Public Function parseAddress(ByVal input As String) As Collection
input = input.Replace(",", "")
input = input.Replace(" ", " ")
Dim splitString() As String = Split(input)
Dim streetMarker() As String = New String() {"street", "st", "st.", "avenue", "ave", "ave.", "blvd", "blvd.", "highway", "hwy", "hwy.", "box", "road", "rd", "rd.", "lane", "ln", "ln.", "circle", "circ", "circ.", "court", "ct", "ct."}
Dim address1 As String
Dim address2 As String = ""
Dim city As String
Dim state As String
Dim zip As String
Dim streetMarkerIndex As Integer
zip = splitString(splitString.Length - 1).ToString()
state = splitString(splitString.Length - 2).ToString()

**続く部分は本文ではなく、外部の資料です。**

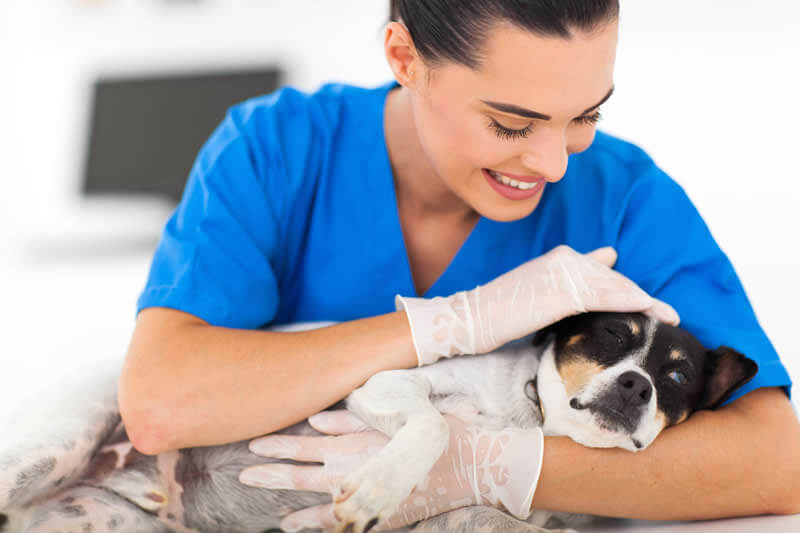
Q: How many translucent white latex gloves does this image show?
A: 2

streetMarkerIndex = getLastIndexOf(splitString, streetMarker) + 1
Dim sb As New StringBuilder
For counter As Integer = streetMarkerIndex To splitString.Length - 3
sb.Append(splitString(counter) + " ")
Next counter
city = RTrim(sb.ToString())
Dim addressIndex As Integer = 0
For counter As Integer = 0 To streetMarkerIndex
If IsNumeric(splitString(counter)) _
Or splitString(counter).ToString.ToLower = "po" _
Or splitString(counter).ToString().ToLower().Replace(".", "") = "po" Then
addressIndex = counter
Exit For
End If
Next counter
sb = New StringBuilder
For counter As Integer = addressIndex To streetMarkerIndex - 1
sb.Append(splitString(counter) + " ")
Next counter
address1 = RTrim(sb.ToString())
sb = New StringBuilder
If addressIndex = 0 Then
If splitString(splitString.Length - 2).ToString() <> splitString(streetMarkerIndex + 1) Then
For counter As Integer = streetMarkerIndex To splitString.Length - 2
sb.Append(splitString(counter) + " ")
Next counter
End If
Else
For counter As Integer = 0 To addressIndex - 1
sb.Append(splitString(counter) + " ")
Next counter
End If
address2 = RTrim(sb.ToString())
Dim output As New Collection
output.Add(address1, "Address1")
output.Add(address2, "Address2")
output.Add(city, "City")
output.Add(state, "State")
output.Add(zip, "Zip")
Return output
End Function
Private Function getLastIndexOf(ByVal sArray As String(), ByVal checkArray As String()) As Integer
Dim sourceIndex As Integer = 0
Dim outputIndex As Integer = 0
For Each item As String In checkArray
For Each source As String In sArray
If source.ToLower = item.ToLower Then
outputIndex = sourceIndex
If item.ToLower = "box" Then
outputIndex = outputIndex + 1
End If
End If
sourceIndex = sourceIndex + 1
Next
sourceIndex = 0
Next
Return outputIndex
End Function
parseAddress
関数「AP Croll & Son 2299 Lewes-Georgetown Hwy, Georgetown, DE 19947」を渡すと、次のように返されます。
2299 Lewes-Georgetown Hwy
A. P. Croll & Son
Georgetown
DE
19947